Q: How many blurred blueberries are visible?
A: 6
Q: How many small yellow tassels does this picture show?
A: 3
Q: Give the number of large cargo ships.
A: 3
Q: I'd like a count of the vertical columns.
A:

++++++++++

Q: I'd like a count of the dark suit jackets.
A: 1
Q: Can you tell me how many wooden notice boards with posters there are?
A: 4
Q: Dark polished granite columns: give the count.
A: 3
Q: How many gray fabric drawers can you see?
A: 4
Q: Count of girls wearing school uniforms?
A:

++++++++++

### What you will do
When a line in the data contains "many", return it as written.

### Task solution
Q: How many blurred blueberries are visible?
Q: How many small yellow tassels does this picture show?
Q: Can you tell me how many wooden notice boards with posters there are?
Q: How many gray fabric drawers can you see?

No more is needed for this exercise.